Tag Archives: manju kulkarni

Why Facebook Doesn’t Stop Eyeballs On Hate !

White supremacy groups are proliferating, targeting people of all races while social media organizations, like Facebook and Twitter, have been accused of shielding racist posts. In times of COVID when the pandemic has redefined our lives and heightened our exposure to digital content, the danger of online hate is real.

Racist posts are couched in clever ways. Chris Gray, who left Facebook in 2018, said to the New Yorker, that racist or violence engendering posts were “constantly getting reported, but the posts that ended up in my queue never quite went over the line to where I could delete them. The wording would always be just vague enough.”

Additionally, social media companies are reluctant to take action unless forced to by a public media backlash. Content with sizable follower counts, or with significant cultural or political clout – content whose removal might interrupt a meaningful flow of revenue, have been left to multiply.  Former employees say that only public media storms have forced social media organizations to take action. Fear of political repercussions or loss of revenue makes their response to racist posts sluggish.

At the core of the problem is the monetization of attention. Algorithms are trained on augmenting posts that generate eyeballs. The content-moderation priorities won’t change until its algorithms stop amplifying whatever content is most enthralling or emotionally manipulative. This might require a new business model, perhaps even a less profitable one, which is why objectors aren’t hopeful that it will happen voluntarily, the New Yorker reported.

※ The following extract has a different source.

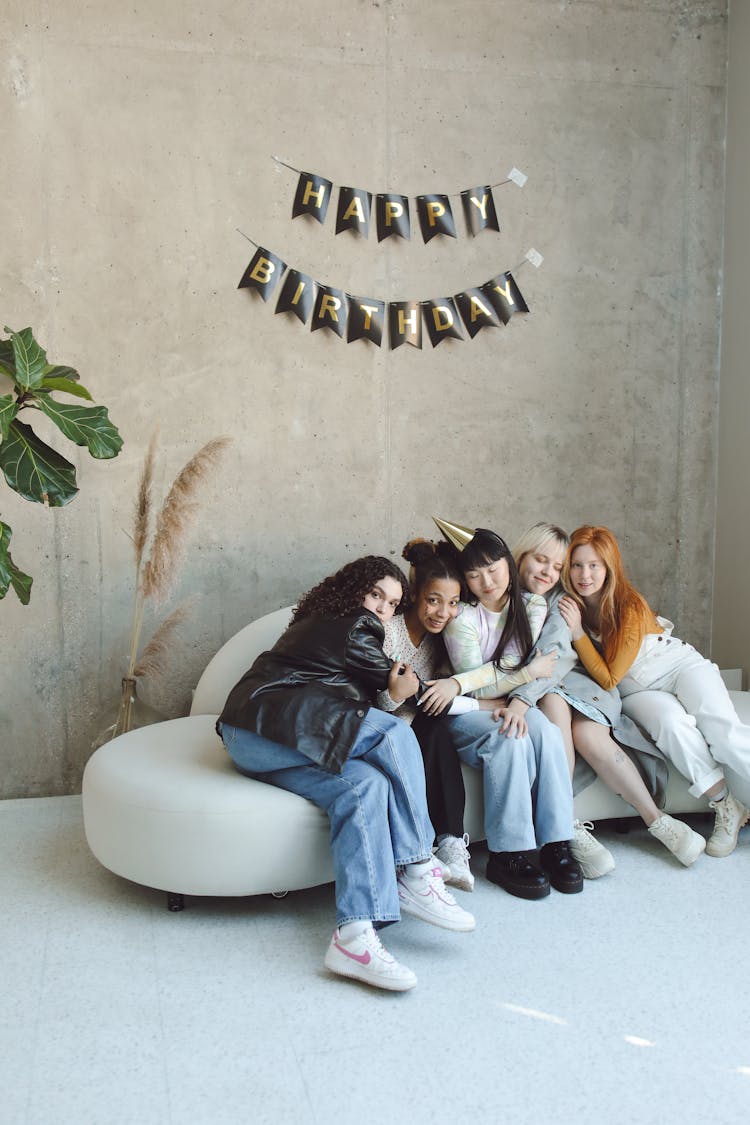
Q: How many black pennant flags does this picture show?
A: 13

At an Ethnic Media Services briefing on, October 9th, Neil Ruiz, associate director of Global Migration and Demography Research at the Pew Research Center, shared the findings from his new report: “Many Black and Asian Americans Say They Have Experienced Discrimination Amid the COVID-19 Outbreak” 

Panellists discussed how hate is contagious, much like a virus, and that President’s social media posts are not helping. His use of terms words like ‘China virus’ feed the fear of a ‘yellow peril’ stereotype, and incites violence against Asian Americans. And yet the social media companies do nothing.

Donald Trump’s Facebook post in December 2015 calling for “a total and complete shutdown of Muslims entering the United States,” insinuated that Muslims – all 1.8 billion of them, presumably – “have no sense of reason or respect for human life.” 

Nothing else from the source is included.